Palin is ordinary — remarkably, overwhelmingly, mind-numbingly ordinary.

Back in the day, it seemed as if she might be extraordinary. When I started writing about her in 2006, the year that Palin took on the good old boys of Alaskan Republican politics, she seemed intriguing — even a little, dare we say it, rogue.

The story of a small-town mayor mounting a primary challenge to a sitting governor of her own party — who also happened to be a former US senator and an insider of the highest order in a state where the Grand Old Party is so inbred that it is still nominating the same people it was running in the first elections after statehood was achieved — was appealing. The shoot-from-the-hip (and the helicopter) mayor of Wasilla seemed to come with fewer strings attached then most Alaskan politicians, be they Republicans or Democrats.

Palin’s few months as governor quickly disabused anyone who was paying attention to the notion that she was a reformer. After wrangling a bit with the powerful oil lobby — in a fight that saw her make common cause with liberal Democrats in the legislature — she soon embarked upon a career of cronyism and abuses of power.

Had John McCain’s presidential campaign bothered to vet Palin, she never would have been tapped to join the GOP’s 2008 ticket.
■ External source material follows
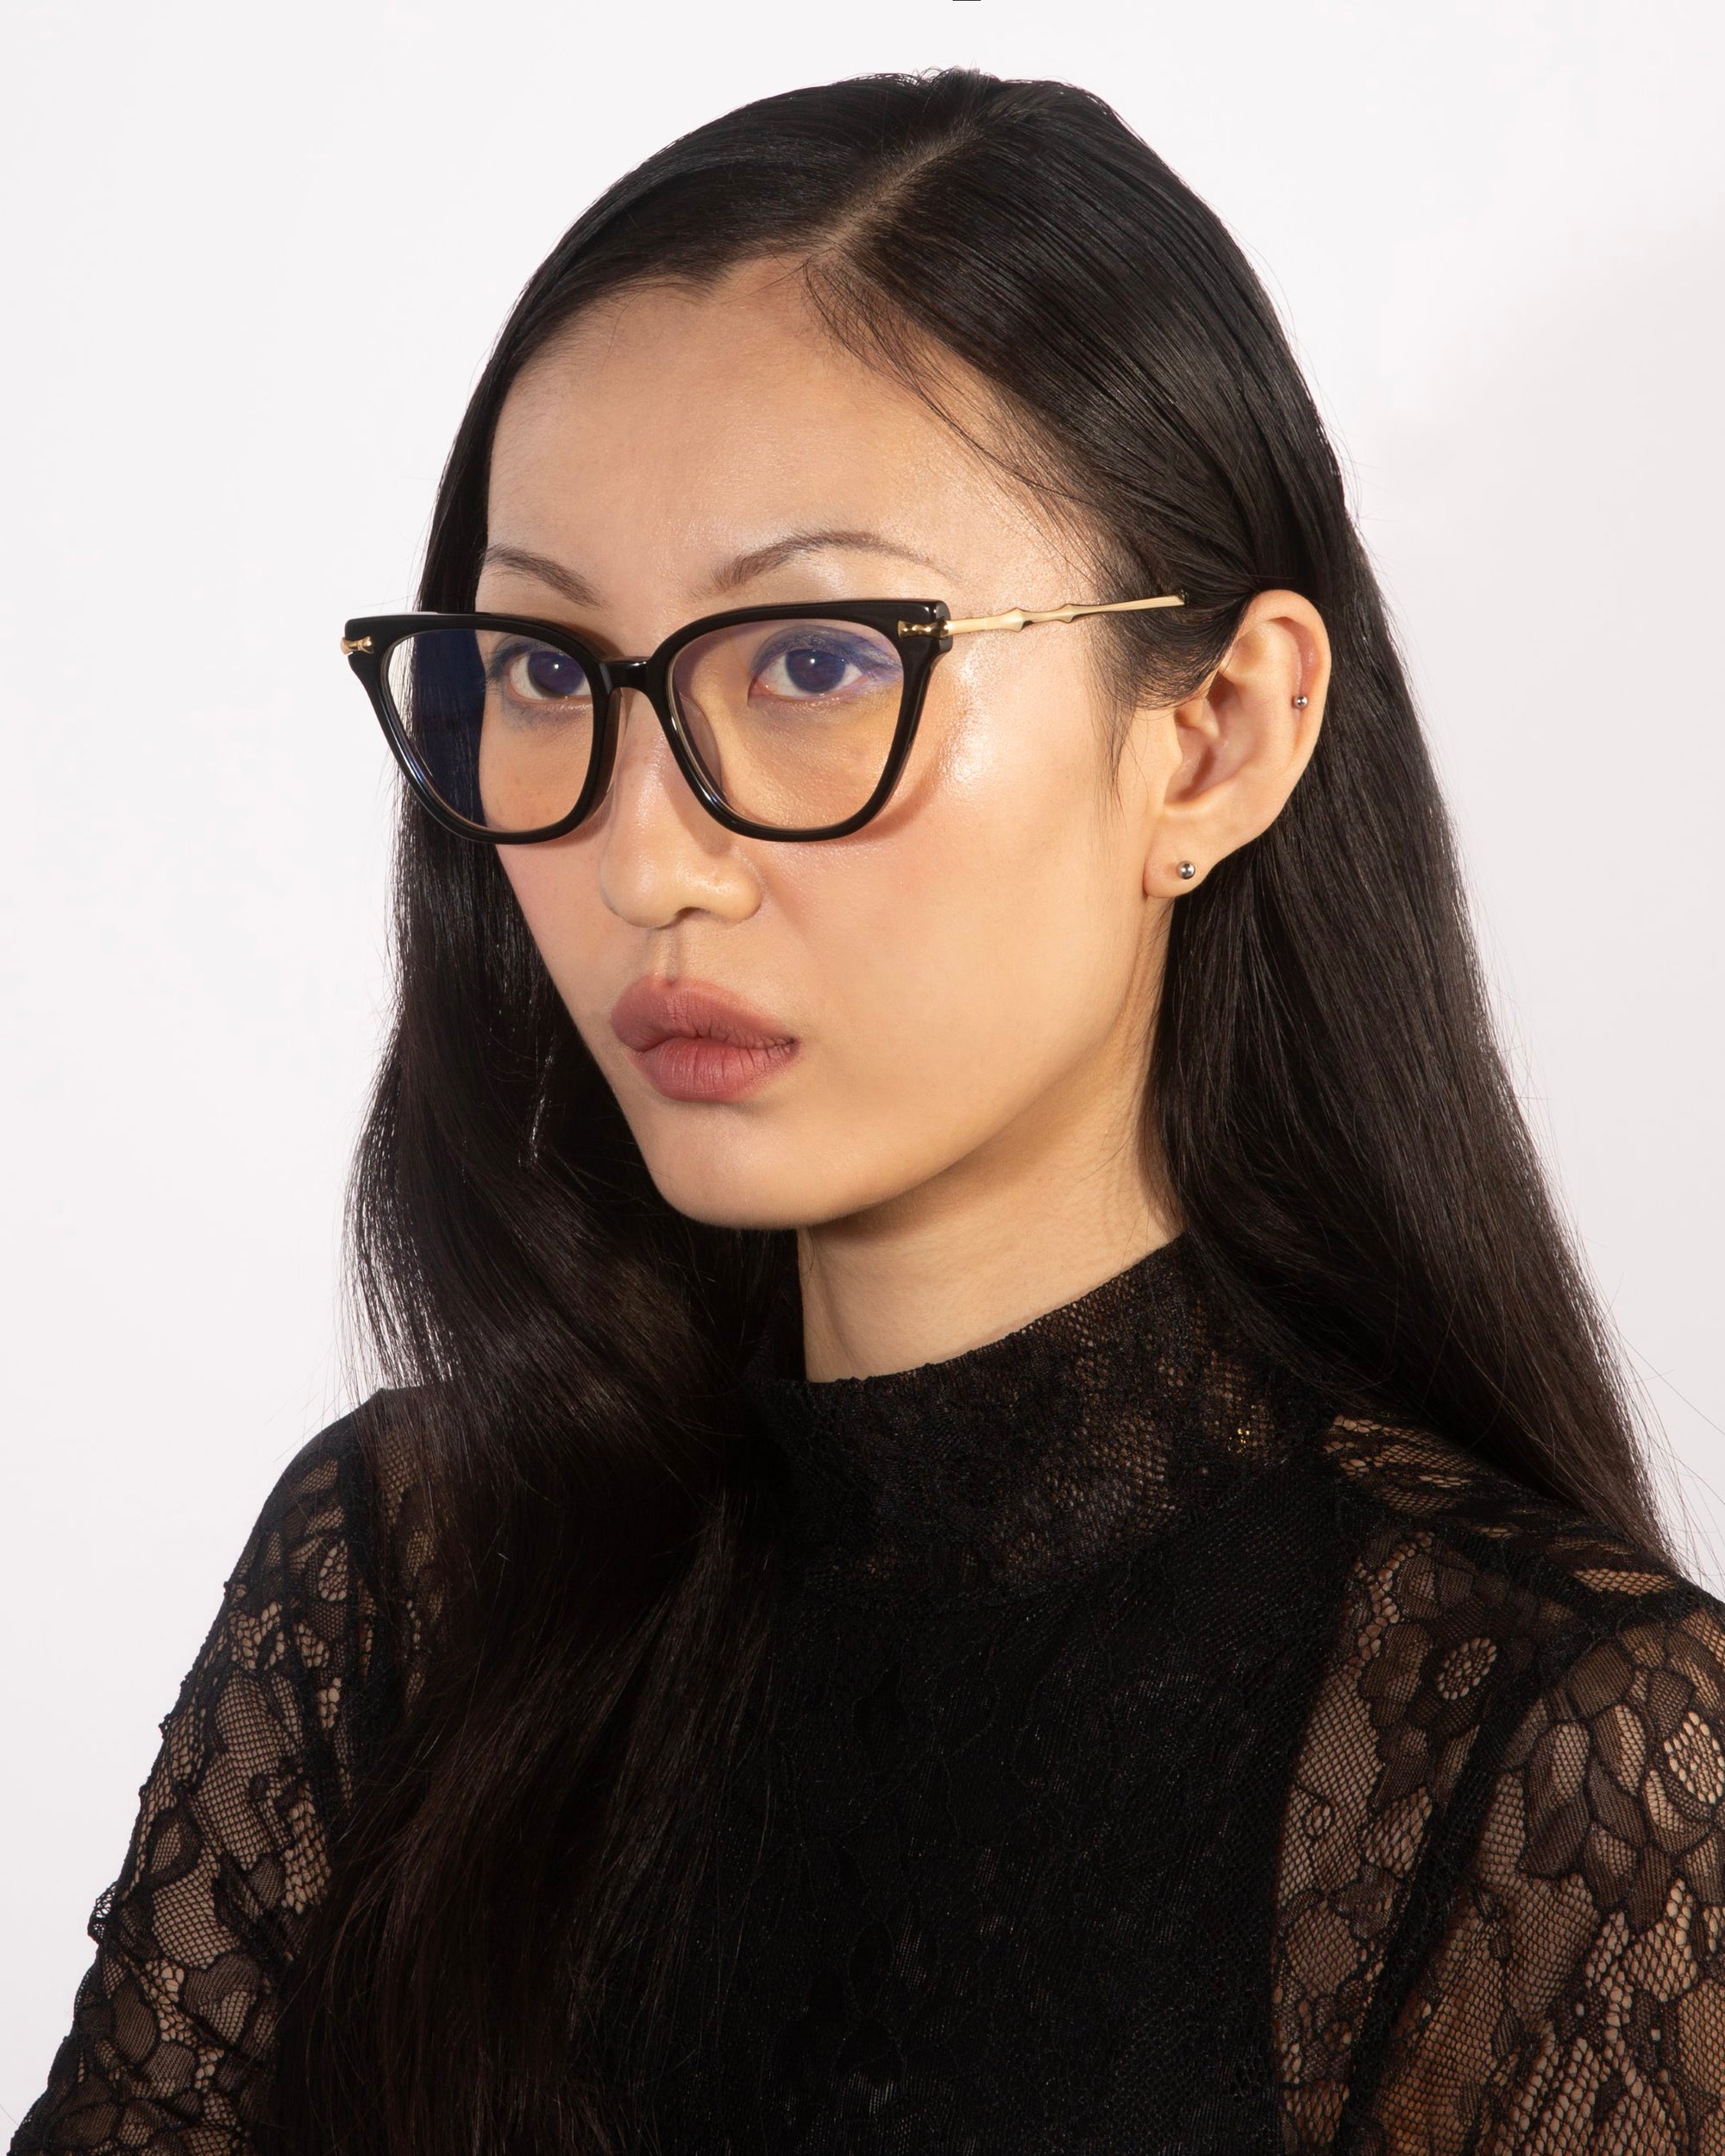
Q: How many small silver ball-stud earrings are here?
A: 2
But McCain, always a seat of the pants flier, went with his gut and got sucker punched.

Palin was precisely the wrong running mate for McCain.

While the senator from Arizona was a maverick who sought to reach far beyond the boundaries of the Republican Party in hopes of actually winning the presidency, Palin had far more ordinary ambitions.
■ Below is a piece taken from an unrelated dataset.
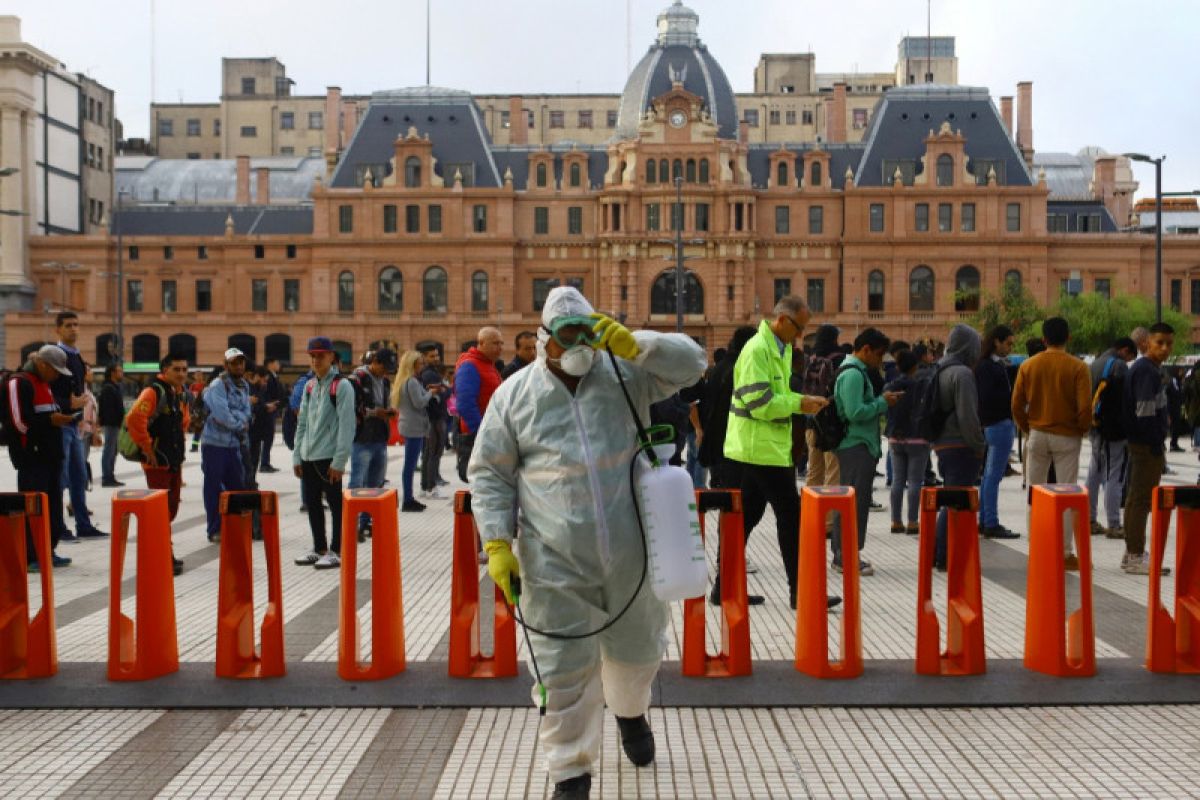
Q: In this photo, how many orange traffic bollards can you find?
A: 10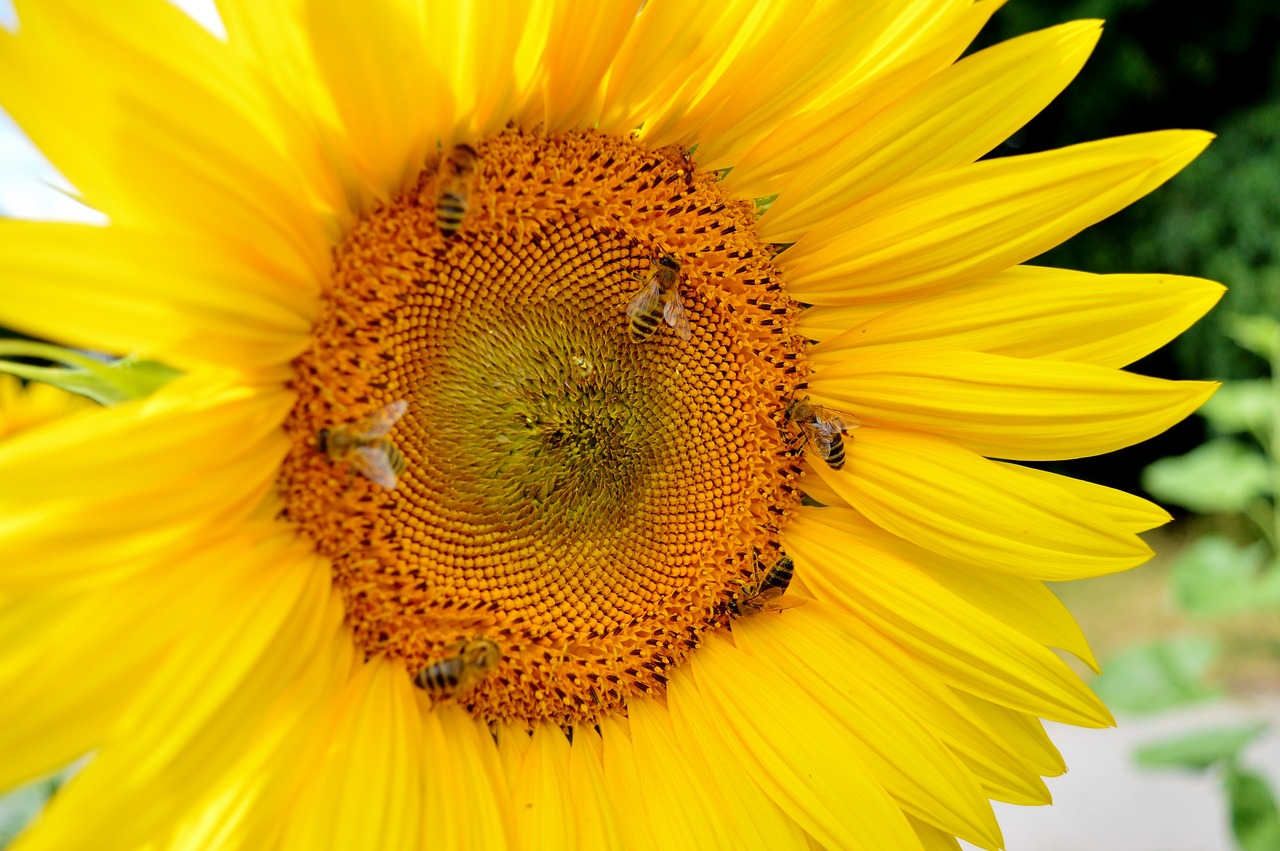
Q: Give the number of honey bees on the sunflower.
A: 6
She was delighted to preach to the choir.

Palin wanted to be the queen of the conservatives, and perhaps the matron of what remained of the Republican Party after George Bush and Dick Cheney were done with it.

But she never evidenced the determination of a John McCain or a Barry Goldwater — let alone a Ronald Reagan — to build conservatism into a brand that might appeal to enough Americans to actually win a national election.
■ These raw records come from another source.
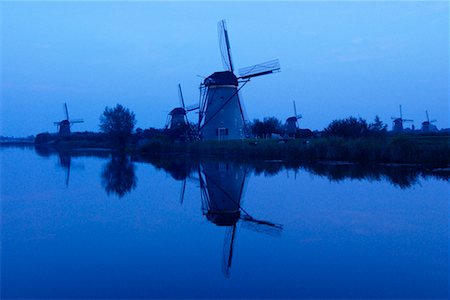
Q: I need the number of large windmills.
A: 1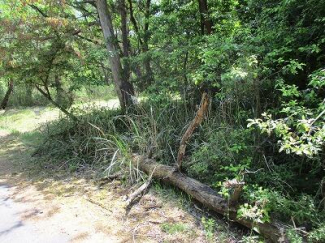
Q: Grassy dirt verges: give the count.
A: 1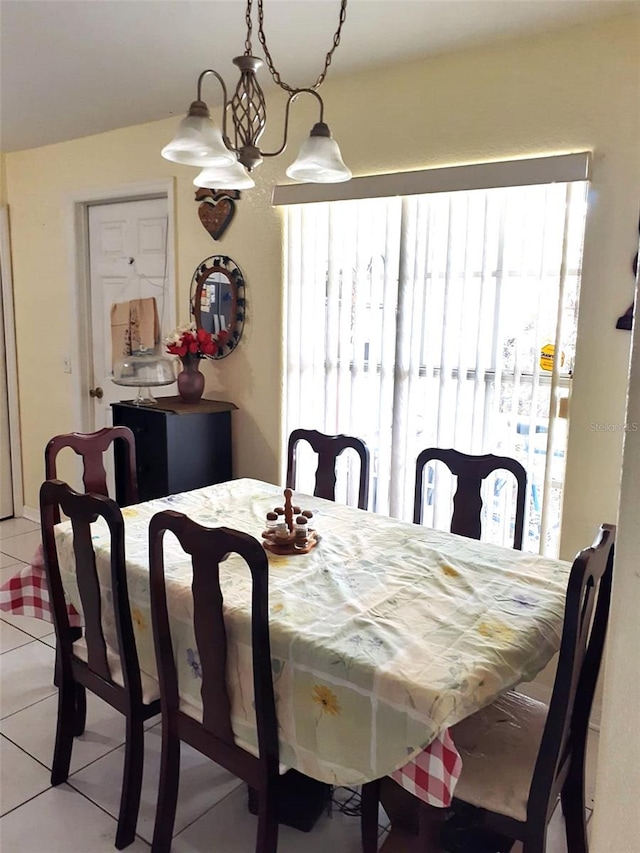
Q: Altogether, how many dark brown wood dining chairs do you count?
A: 6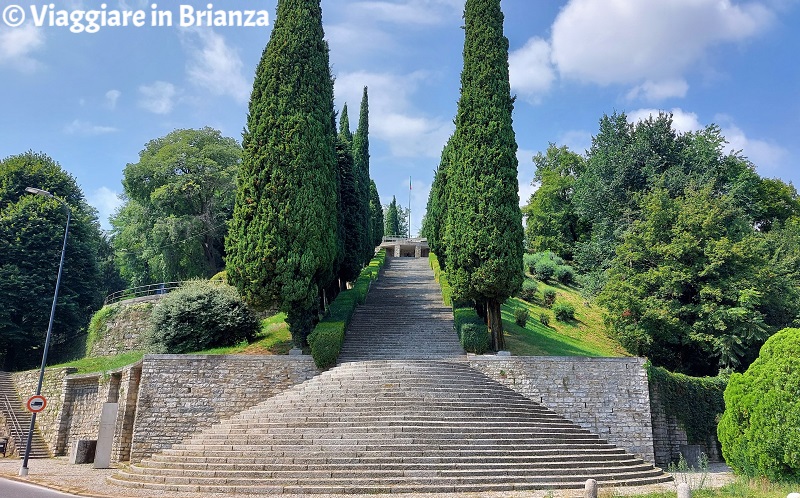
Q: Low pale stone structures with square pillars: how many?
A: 1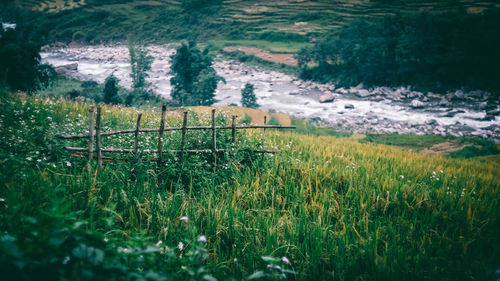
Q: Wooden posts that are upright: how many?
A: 8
The most amusing of Palin’s apologists stare longingly enough at her photos to see something Reaganesque.

They need to look again.

Reagan was all about big ideas. You could disagree with the guy, but you could not question his boldness — or the enthusiasm that went with it. Palin’s the opposite; her idea of a “big idea” wouldn’t make it as a footnote in the Reagan lexicon.

Palin has never had grand ideas or grand ambitions — a point reinforced frequently in the 413-page-long Going Rogue. She has always been more than satisfied with petty squabbles inside the party and on its fringe; witness the delight with which she joined the sniping over the conservative credentials of the Republican nominee in this month’s special election to fill the District 23 congressional seat in upstate New York.

Where Reagan tried to erect a big tent, Palin is busy kicking the infidels out of a very small temple.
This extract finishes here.